It's Monday.

In thirty days, I will have been quit smoking (is that grammatically correct? I don't think it is) for three years. Oh, and in twelve days, I'll celebrate my thirty-first birthday. Looking back on my blog entries and life patterns, I can now say that the end of winter is usually the hardest part, and that most transformations take place soon thereafter. (Including quitting drinking, which was the first thing I put down, a year before I got sober, a year and a month to the day). February is horrifying. Then things light up through spring. Maybe that's what happens to everyone? I don't know.

I need health insurance. I need to seperate from my mortgage job completely, because I don't want to do it anymore, and as a result am doing a bad job. There's nothing wrong with that, it's pretty commendable and leap-of-faith-y of me, but it will leave me without insurance. Right now, I'm paying out of pocket about $350 a month, plus copays (including $100 for brand-name Wellbutrin, because the generic they replaced Buproprion with is junk). That's like, $4000 a year plus. I think I'll get COBRA if I quit, which is good for a year and a half... it's just not working for me anymore. The mortgage job, that is. I think if this new gig doesn't work out, that I'd rather get some job at Yale with benefits and pensions and whatnot, instead of doing sales. Fuck sales. Seriously.

The new gig being Catering Manager for Koffee. I love using capitals for that, although it's probalby not technically necessary. I got over the hump of current payscale not affording me much in the way of owning a home and popping out babies, but since that's not happening right now, I'm not going to worry about it. And the potential to go from base to that plus a percentage of regular customers' orders is valid, real, and attainable. It's not sales to me, even though it technically may be - I'd be taking all that marketing and people skills experience and using it to go out to people in the community, to promote something I believe in, for people I believe in. I mean, Duncan (who owns the place) is basically sustaining this whole little mini-community of people, and makes decisions around that. I mean, he's not going to blow his business or anything, but the main purpose is about being good and doing what's right.

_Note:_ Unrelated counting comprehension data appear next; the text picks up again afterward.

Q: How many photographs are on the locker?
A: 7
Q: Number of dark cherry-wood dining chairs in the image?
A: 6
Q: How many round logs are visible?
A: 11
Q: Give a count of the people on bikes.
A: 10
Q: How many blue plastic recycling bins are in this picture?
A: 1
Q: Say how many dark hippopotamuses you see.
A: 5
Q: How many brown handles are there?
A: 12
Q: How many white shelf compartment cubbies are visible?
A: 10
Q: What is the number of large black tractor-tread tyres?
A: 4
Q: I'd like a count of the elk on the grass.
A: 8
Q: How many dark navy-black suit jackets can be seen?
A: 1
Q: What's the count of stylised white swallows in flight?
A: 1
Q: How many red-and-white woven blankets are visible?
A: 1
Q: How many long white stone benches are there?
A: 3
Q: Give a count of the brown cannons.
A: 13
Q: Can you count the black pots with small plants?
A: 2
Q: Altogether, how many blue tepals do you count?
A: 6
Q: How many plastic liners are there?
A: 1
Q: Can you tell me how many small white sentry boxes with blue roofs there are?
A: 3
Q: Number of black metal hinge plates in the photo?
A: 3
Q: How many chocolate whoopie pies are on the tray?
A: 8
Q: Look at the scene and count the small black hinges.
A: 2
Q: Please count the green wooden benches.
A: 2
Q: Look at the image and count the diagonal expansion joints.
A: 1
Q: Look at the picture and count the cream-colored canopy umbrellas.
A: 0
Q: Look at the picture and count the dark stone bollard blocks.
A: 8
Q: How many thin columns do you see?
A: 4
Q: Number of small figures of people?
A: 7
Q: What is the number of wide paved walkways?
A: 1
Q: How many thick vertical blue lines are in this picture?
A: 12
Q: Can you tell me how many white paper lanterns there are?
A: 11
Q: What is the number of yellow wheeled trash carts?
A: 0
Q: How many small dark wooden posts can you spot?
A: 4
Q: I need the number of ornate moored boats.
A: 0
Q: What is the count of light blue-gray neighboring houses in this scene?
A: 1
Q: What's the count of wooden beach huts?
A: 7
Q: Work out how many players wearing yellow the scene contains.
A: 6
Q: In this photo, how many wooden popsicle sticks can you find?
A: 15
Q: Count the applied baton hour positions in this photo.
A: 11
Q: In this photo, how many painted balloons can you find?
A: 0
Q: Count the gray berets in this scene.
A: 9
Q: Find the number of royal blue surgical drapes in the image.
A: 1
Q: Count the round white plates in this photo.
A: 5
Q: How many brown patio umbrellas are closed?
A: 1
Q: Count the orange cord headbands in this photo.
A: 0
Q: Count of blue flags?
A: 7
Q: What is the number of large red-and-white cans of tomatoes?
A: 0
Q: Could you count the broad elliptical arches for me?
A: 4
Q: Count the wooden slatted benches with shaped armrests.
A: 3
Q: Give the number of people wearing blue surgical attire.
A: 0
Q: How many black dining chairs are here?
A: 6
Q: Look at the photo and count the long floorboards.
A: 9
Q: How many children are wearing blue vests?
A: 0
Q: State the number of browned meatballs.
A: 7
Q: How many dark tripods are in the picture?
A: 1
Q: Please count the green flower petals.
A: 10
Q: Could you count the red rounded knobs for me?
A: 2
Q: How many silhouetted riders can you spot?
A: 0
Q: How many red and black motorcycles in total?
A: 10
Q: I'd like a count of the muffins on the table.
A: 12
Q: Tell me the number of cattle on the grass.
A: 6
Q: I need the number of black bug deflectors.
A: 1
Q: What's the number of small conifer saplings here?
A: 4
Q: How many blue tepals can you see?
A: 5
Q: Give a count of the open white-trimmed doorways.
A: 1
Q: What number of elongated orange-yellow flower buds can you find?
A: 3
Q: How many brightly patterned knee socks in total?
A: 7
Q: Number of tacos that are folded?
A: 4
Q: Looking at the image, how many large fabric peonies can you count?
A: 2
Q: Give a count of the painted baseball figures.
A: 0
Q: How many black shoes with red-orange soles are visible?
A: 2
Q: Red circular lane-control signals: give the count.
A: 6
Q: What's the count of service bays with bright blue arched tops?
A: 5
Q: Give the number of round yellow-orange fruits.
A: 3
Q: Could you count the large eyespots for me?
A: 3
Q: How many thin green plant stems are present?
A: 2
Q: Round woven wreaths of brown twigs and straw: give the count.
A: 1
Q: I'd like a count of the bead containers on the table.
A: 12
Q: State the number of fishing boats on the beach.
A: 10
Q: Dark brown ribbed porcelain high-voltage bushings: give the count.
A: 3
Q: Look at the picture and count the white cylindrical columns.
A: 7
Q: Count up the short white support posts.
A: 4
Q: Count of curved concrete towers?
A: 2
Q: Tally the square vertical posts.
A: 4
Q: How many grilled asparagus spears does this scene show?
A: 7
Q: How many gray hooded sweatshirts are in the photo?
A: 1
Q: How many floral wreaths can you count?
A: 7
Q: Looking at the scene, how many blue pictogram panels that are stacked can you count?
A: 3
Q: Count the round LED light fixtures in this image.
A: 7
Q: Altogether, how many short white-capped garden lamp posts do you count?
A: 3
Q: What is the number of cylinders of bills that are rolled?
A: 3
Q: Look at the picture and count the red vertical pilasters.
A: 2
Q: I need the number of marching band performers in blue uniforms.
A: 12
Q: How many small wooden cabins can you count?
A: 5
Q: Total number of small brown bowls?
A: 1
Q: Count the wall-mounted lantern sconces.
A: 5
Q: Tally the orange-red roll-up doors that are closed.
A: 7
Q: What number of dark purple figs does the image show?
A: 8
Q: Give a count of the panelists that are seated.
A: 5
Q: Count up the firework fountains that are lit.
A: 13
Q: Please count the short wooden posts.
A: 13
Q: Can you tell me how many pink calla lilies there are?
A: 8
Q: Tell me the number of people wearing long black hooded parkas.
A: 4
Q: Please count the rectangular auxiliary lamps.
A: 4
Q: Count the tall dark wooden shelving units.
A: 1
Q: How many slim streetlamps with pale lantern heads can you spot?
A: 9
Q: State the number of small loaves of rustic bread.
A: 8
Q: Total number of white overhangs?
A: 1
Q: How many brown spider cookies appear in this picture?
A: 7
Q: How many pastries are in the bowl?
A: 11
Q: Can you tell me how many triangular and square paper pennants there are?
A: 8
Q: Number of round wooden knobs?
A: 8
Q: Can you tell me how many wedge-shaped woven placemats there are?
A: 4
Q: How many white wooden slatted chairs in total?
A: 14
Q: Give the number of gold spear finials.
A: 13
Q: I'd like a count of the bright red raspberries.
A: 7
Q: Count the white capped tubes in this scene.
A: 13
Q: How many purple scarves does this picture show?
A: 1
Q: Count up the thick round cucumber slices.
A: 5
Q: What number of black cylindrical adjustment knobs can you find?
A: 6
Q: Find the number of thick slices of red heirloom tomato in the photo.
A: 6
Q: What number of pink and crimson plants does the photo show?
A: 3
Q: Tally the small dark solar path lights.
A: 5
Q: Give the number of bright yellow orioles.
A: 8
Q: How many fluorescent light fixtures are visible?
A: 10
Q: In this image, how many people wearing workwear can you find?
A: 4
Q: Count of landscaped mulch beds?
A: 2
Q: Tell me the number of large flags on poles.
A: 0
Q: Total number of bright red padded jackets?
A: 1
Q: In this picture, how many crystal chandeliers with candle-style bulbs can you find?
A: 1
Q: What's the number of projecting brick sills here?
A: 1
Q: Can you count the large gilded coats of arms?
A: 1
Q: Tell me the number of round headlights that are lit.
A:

So, I think this is going to work. I don't think I have to worry about insurance, being that COBRA is probably cheaper than what I pay now. So that's that, I guess. And the other thing about it all is that good, honest, hard work is... well, working. Getting up early, working hard, paying dues, earning my keep. It's good for the soul, as far as I can tell.

I'd love to be smoking right now.

I found out today that my mom knew she was dying after that last surgery she had. I've since written about it, when she went in for surgery, and there was more there than they had seen on the x-rays and scans and stuff, so they couldn't operate on it. And they were going to put her on some other stuff, and go back in in six months or whatever to operate. And I wrote about how none of us put it together then that it meant that the current chemo wasn't working, and it wasn't different, it was getting worse. Apparently, she had talked to my aunt on my dad's side then and told her about it, only the truth of it was that they told her there was nothing left to do. And when she was getting loopy in the emergency room, saying snippets of conversations with other doctors, she wasn't going crazy. How there was a spot on her lung or something, and then later in a dream-like state in her hospital room, when she said that someone had said they were sorry because there wasn't anything they could do - it was coming out. The truth.

I suppose the truth is that my mother, until the very end of her life, took care of everyone else. I used to think it was some kind of escape mechanism, that she was neglecting self, over-mothering, being a caretaker, and all that sort of stuff. But I've been pondering it since, and especially with getting this news today - I think it's just who she was (is?) and that it's not a fault at all. She was selfless, down to the bottoms of her feet. It's who she was, it's what she did. And she did it to the very last day.

It's just such drastic information that I don't quite know where to put it. It's comforting and disturbing all at once. I cried, and then I did some laundry, and now I'm just kind of sitting here. Writing. Turning things over in my head, like cards. One at a time. Thoughtless, but totally aware. My head is turning inside out. St. Elmo's Fire is on, and everyone is drinking liquor and smoking cigarettes all over the place. And I've been walking to work and replacing my lightbulbs - baby steps. I'm doing what I can, whatever that means on any given day.